Whenever they paid him a compliment, he had to give them a receipt. For his eighth birthday, he received a brand new bicycle but it was borrowed from a neighbor and had to be returned the next day.

On the occasion of his first date, Abner asked dear old Dad for the car keys but his Father would only trust him with the trunk key. Thus, Amanda Nevewill and Abner Malone sat on a fender and played with a hydraulic jack.
In a gesture of approval of her son’s first date, Mrs. Malone gave them a two-for-one Big Mac coupon. But Amanda was a vegetarian and it suffices to say that the young romance did not last beyond the first burger.

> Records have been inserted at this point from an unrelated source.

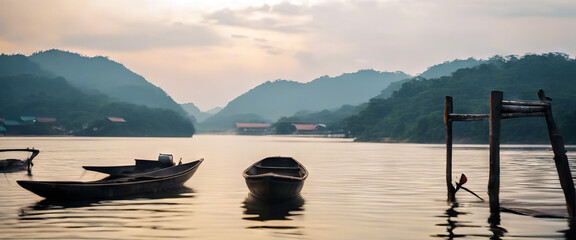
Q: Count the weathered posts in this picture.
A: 3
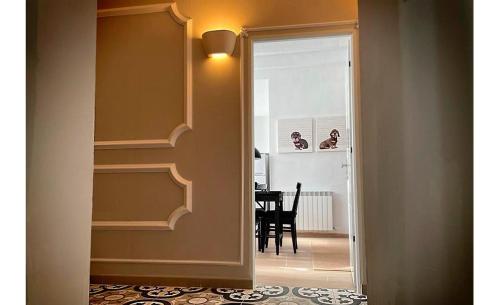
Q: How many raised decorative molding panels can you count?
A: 2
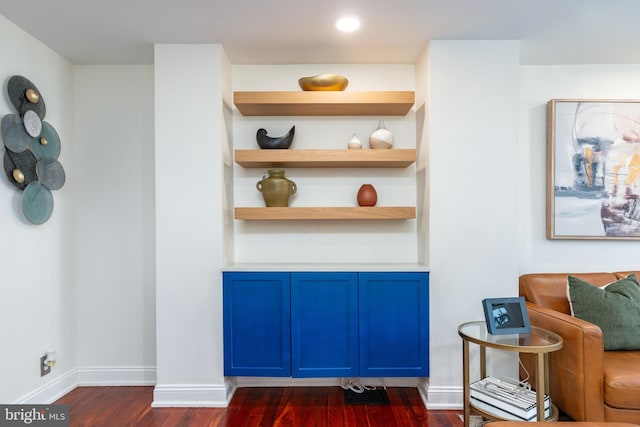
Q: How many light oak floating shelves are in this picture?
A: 3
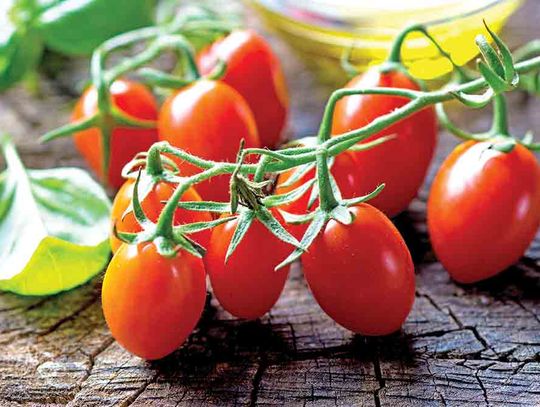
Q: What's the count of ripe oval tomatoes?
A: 10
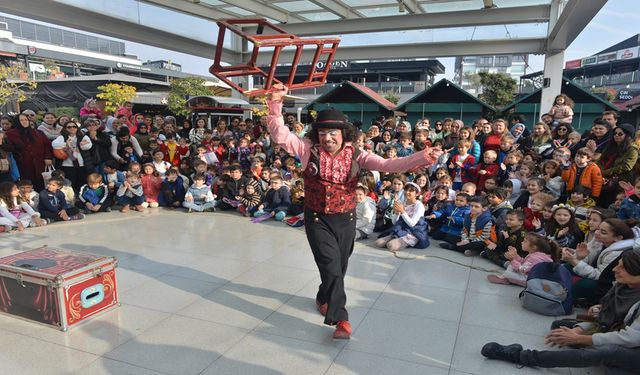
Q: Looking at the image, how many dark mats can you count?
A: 0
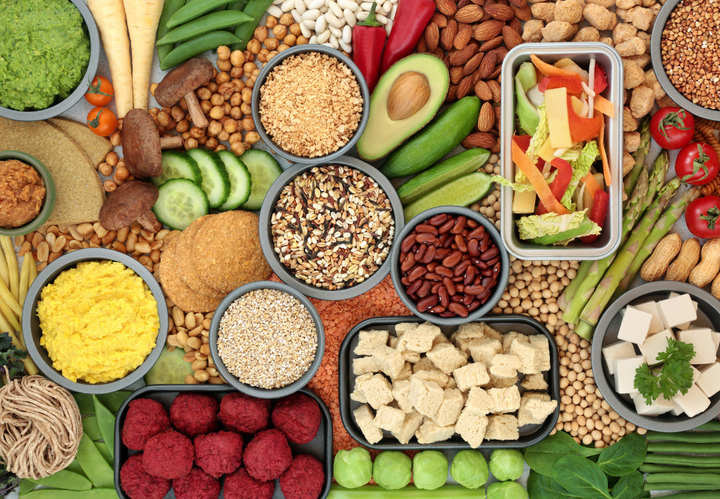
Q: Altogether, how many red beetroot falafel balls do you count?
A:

Abner Malone limped his way through adolescence because of his parents’ frugality. They saved money by buying him one shoe at a time. He was mocked by his peers for wearing such lopsided combinations as a “discounted for defect” platform shoe alongside an old loafer.

Abner did not want to grow up because he believed adults were controlled by fear: fear of not having enough money or saying the wrong thing at the wrong time. He wanted to be eternally 10 years old.  It was a nice round number and if things ever went wrong, he could always blame them on his kid brother.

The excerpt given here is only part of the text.